トラウマフォーカスト認知行動療法(TF-CBT)は、子どものトラウマ治療に用いられるプログラムである。基本となる構成要素は、「PRACTICE」の頭文字で表される8つであり、心理教育とペアレンティングスキル(Psychoeducation and parenting skill)、リラクゼーション法(Relaxation)、感情表出と調整(Affective expression and modulation)、認知コーピング(Cognitive coping)、トラウマナラティブとプロセッシング(Trauma narrative and processing)、実生活内での段階的曝露(In vivo mastery of trauma reminders)、親子合同セッション(Conjoint child-parent sessions)、将来の安全と発達の強化(Enhancing future safety and development)から構成される[17]。十分に有効性が実証されたプログラムであり、今後の普及・発展が望まれる[17]
トラウマナラティブとプロセッシング

トラウマ記憶が感覚運動的・身体的記憶(頭に残る鮮烈なイメージ)としてとどまってしまっており、叙述的記憶(言葉にできる通常の記憶)になっていないため、フラッシュバックが生じるとされる[18]。

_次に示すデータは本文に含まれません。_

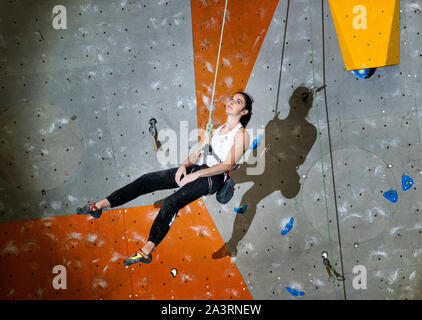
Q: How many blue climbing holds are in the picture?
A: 7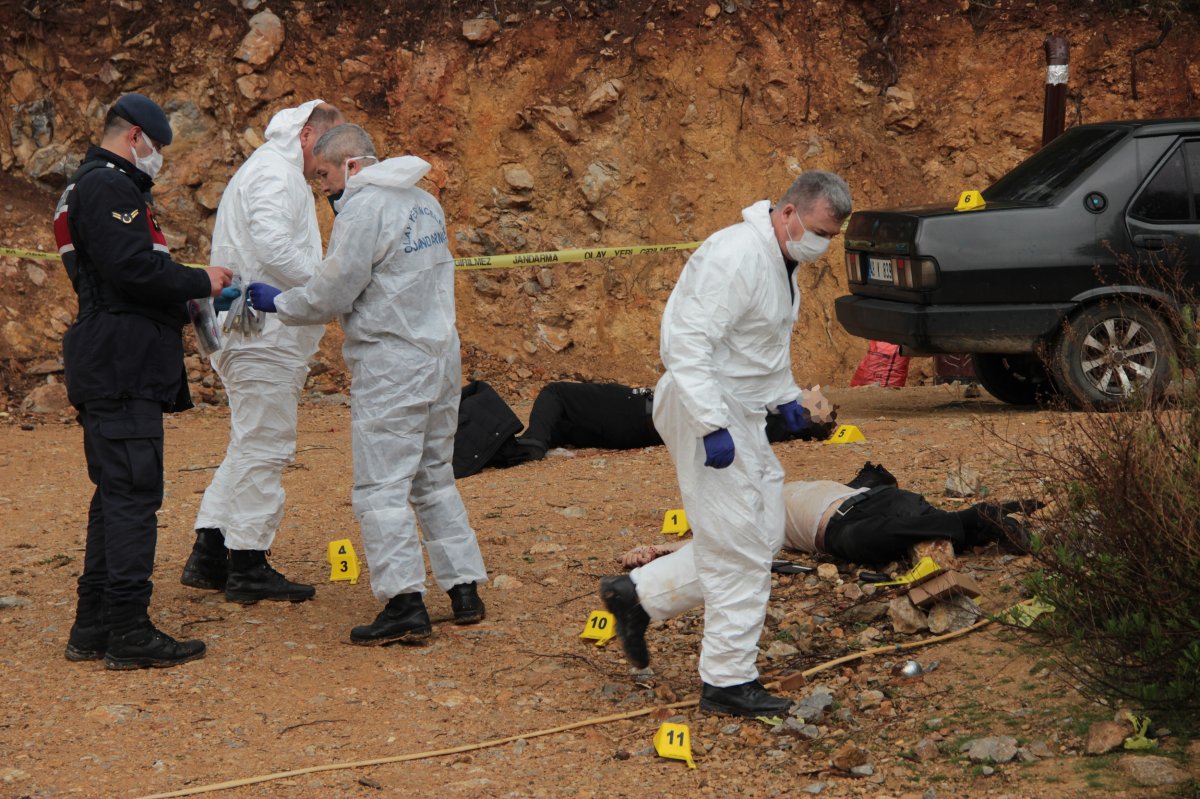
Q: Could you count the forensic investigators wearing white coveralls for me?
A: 3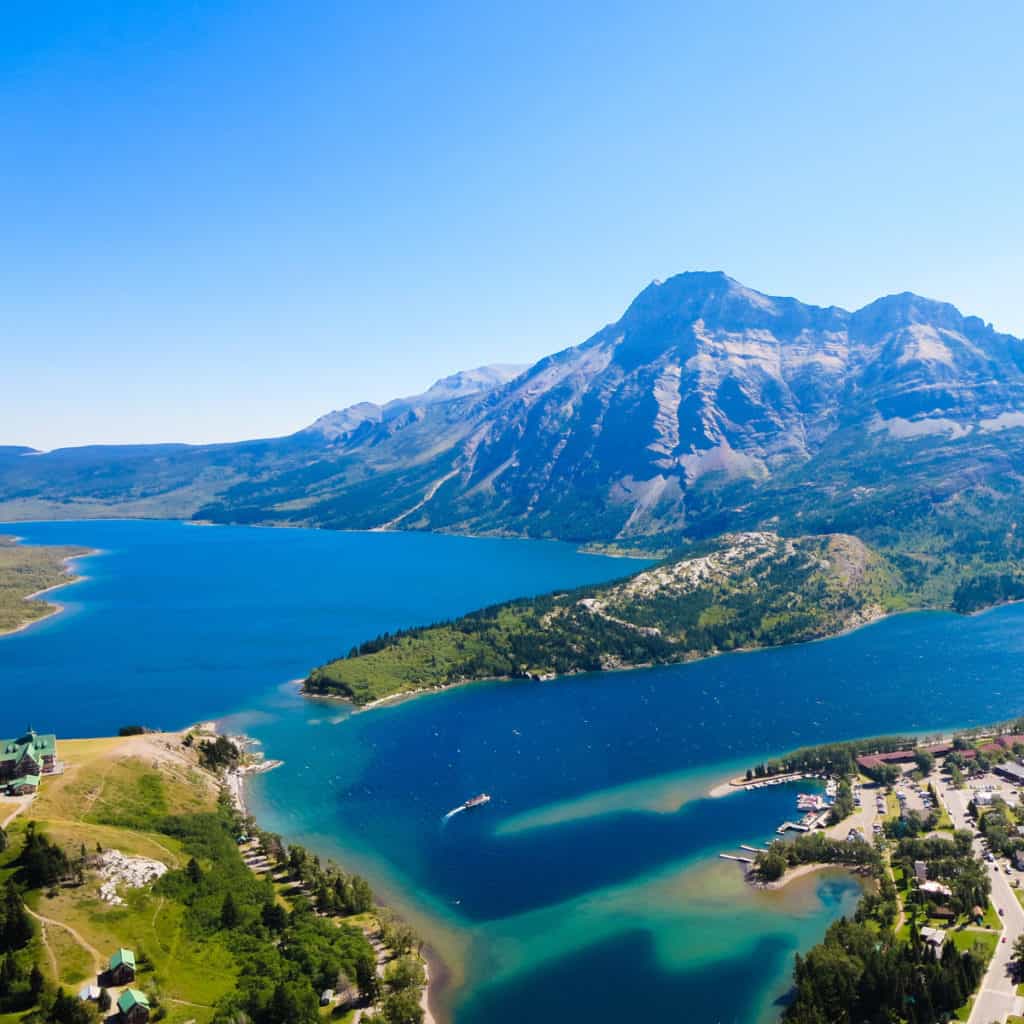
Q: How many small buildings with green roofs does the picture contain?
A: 2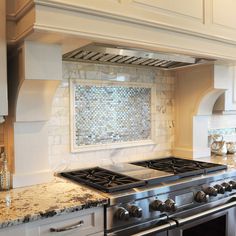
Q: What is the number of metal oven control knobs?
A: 9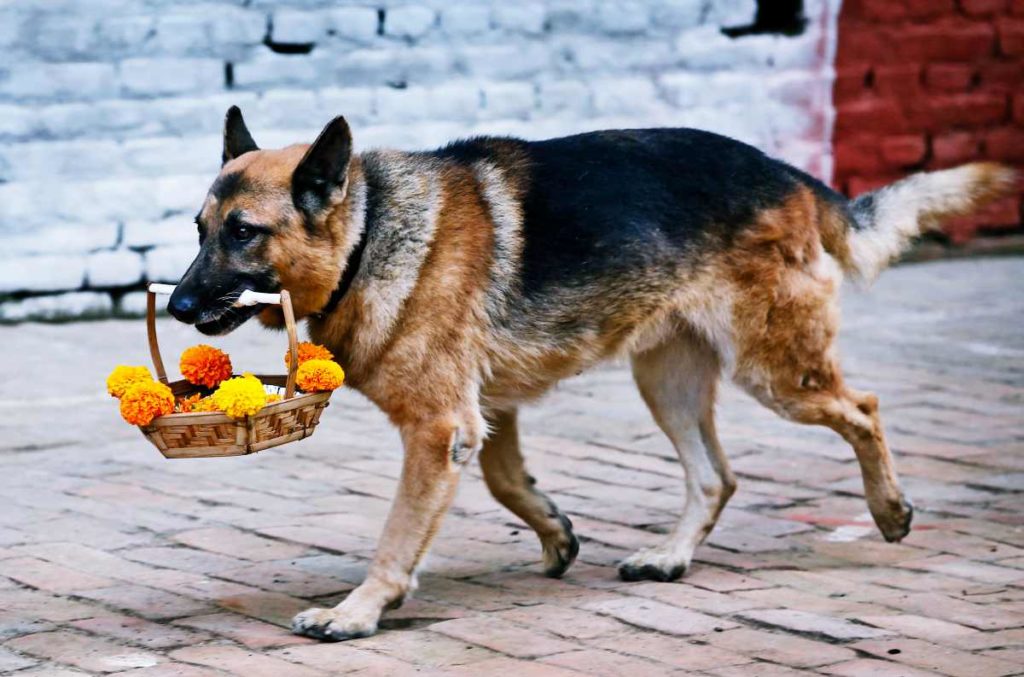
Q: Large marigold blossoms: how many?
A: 6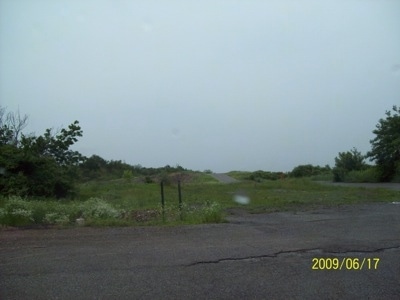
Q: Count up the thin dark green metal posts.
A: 2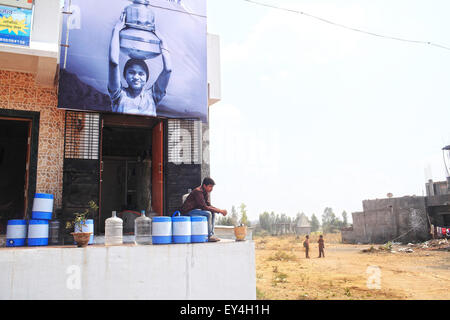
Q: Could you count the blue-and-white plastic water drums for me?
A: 7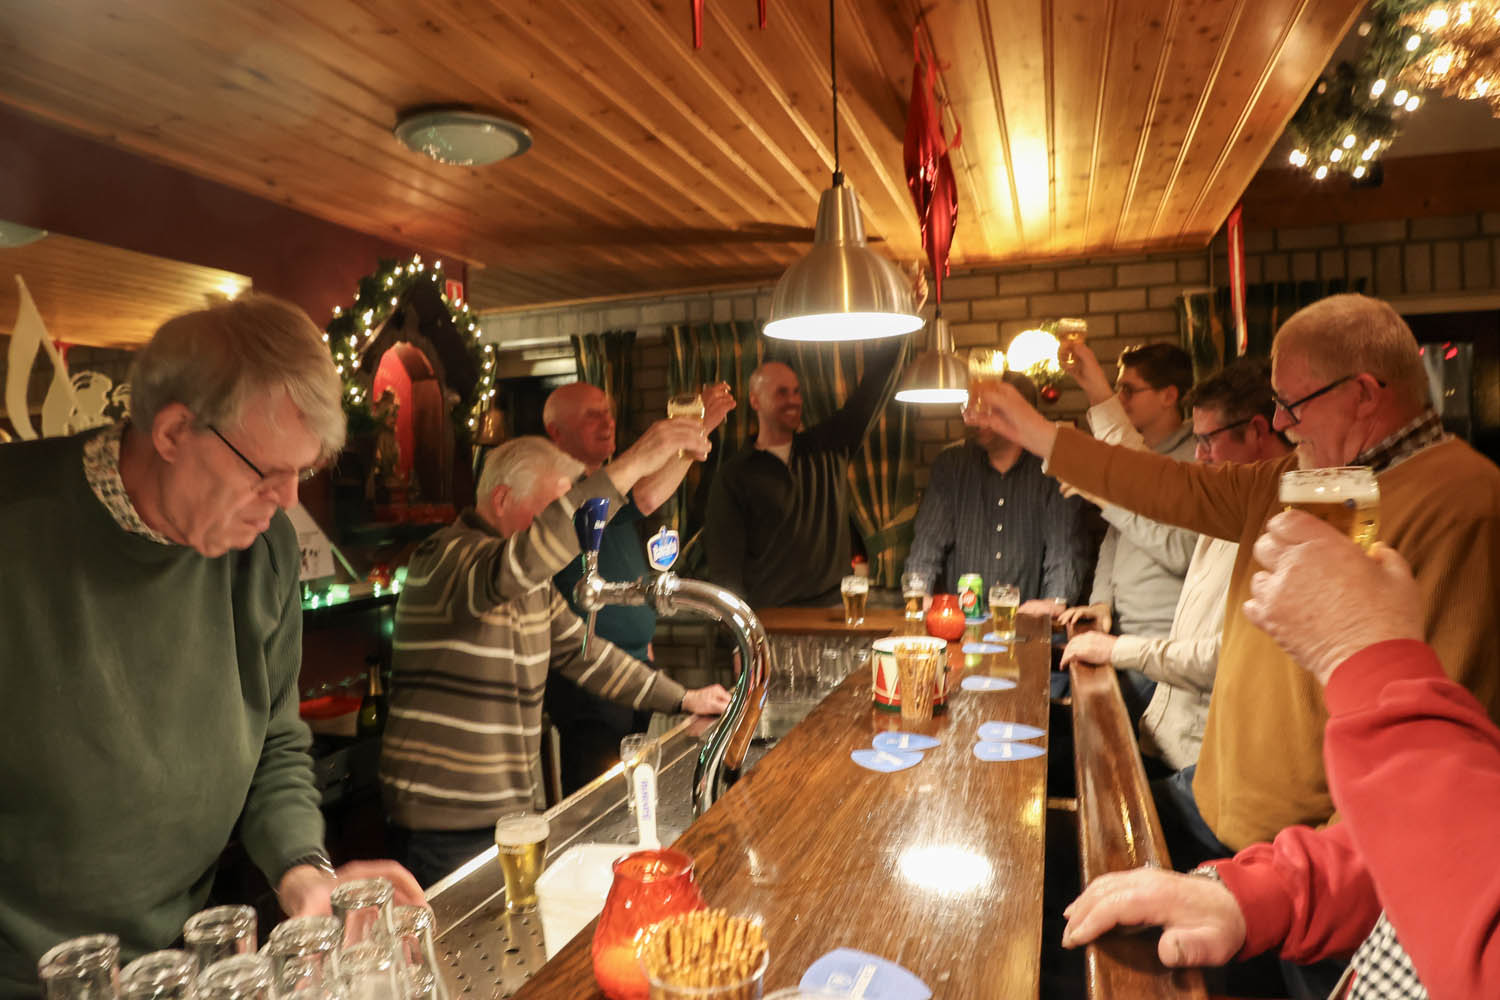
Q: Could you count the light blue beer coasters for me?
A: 9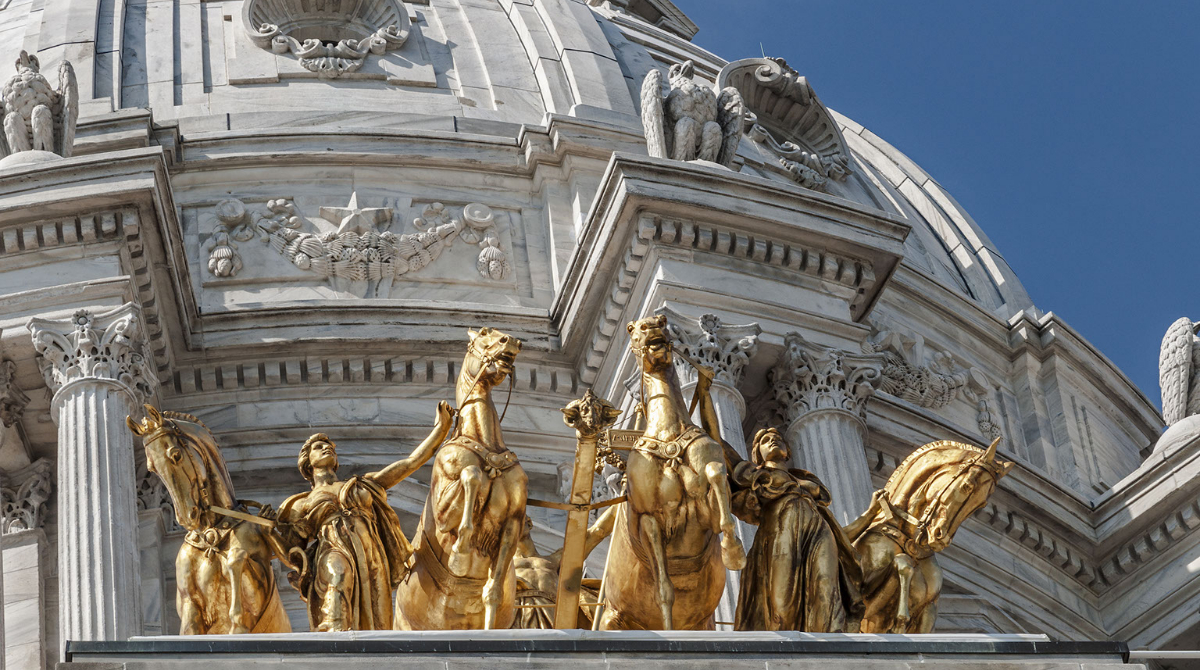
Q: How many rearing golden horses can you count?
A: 2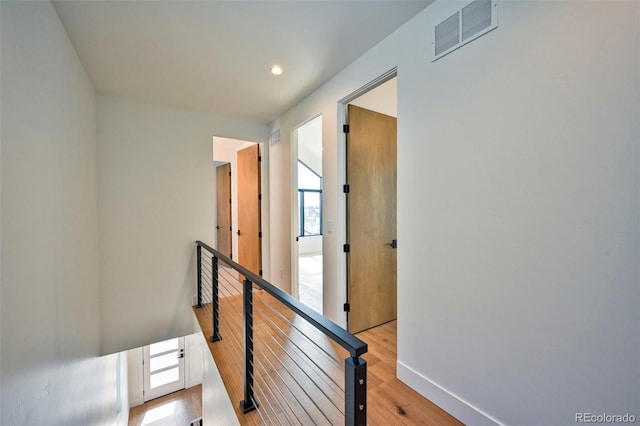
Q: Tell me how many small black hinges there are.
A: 12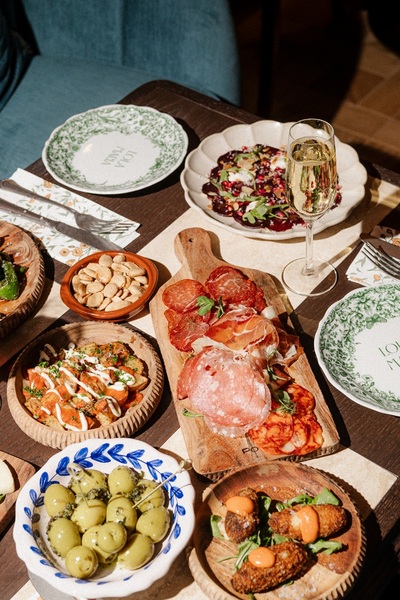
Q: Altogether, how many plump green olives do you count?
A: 12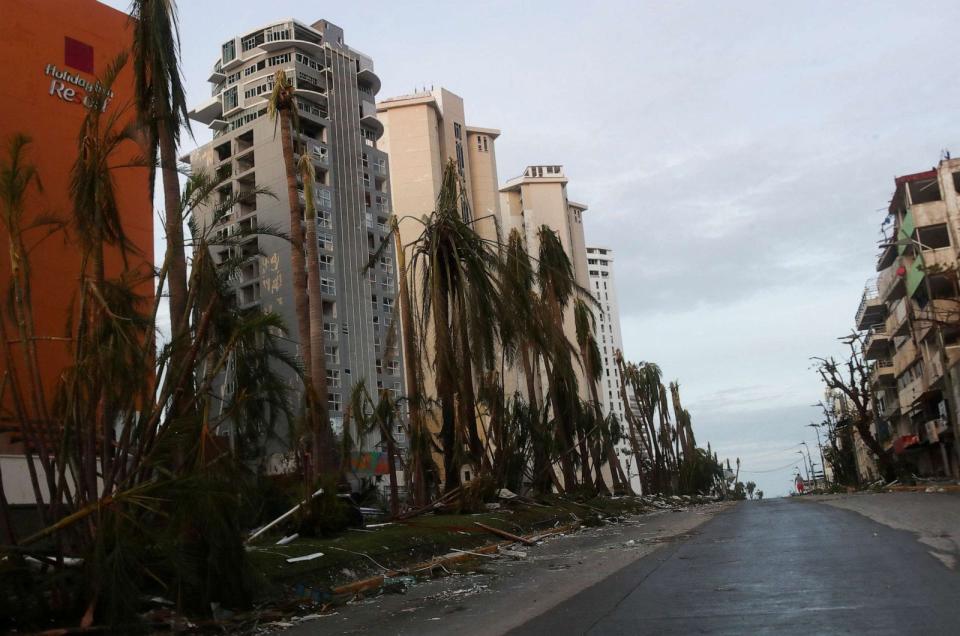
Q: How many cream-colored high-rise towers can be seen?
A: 2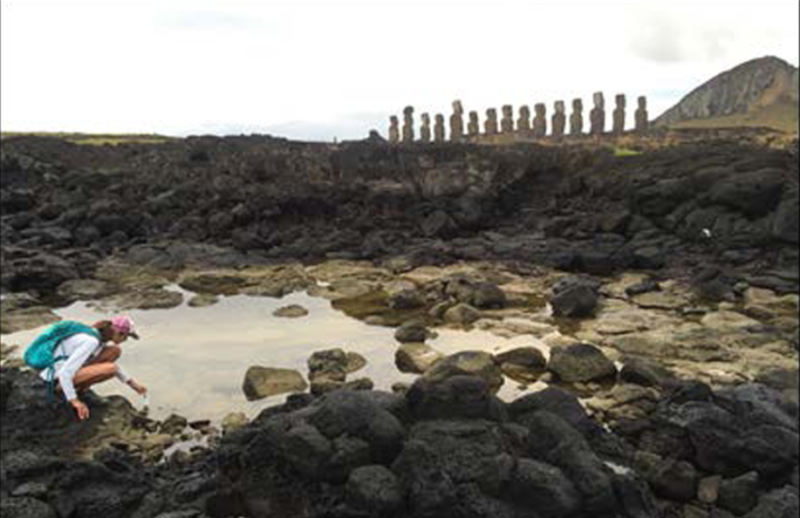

この理論を基に、トラウマ記憶を叙述的記憶にできるよう、トラウマ記憶を言葉で表現するトラウマナラティブが行われることがある[18]。トラウマナラティブとは、トラウマ体験時の状況や感情をありのままに話すことであり、話し手はどのような状況や感情を話してもよく、治療者や支援者がどのようなものも温かく受け止める[19]。その後、トラウマナラティブで表出された認知(自分を責める考えなど)を、機能的な認知(自分を肯定する考えなど)へと修正していくことをサポートする、プロセッシングが行われる[18]。このトラウマナラティブとプロセッシングも、有効な治療構成要素である[18]
心的外傷後ストレス障害(PTSD)の弁証法的行動療法

心的外傷後ストレス障害(PTSD)の弁証法的行動療法 (DBT-PTSD) とは、境界性パーソナリティ障害の治療法として開発された弁証法的行動療法 (DBT) を、PTSDの治療用に応用再設計したものであり、ランダム化比較試験によって有効性が示されている[20]
セルフヘルプ

認知行動療法は、認知のクセを修正することを目的とした心理療法である。読書を通じて、認知のクセを修正する手順を自助的に行うための書籍も販売されている。

また、認知行動療法のほうが効果的であるが、ストレス管理法は広く利用することのできる選択肢である[3]
急性ストレス期のデブリーフィング「急性ストレス障害#デブリーフィング」も参照

PTSDの予防法として心理的デブリーフィング(緊急事態ストレスマネジメント)が一時期提唱された。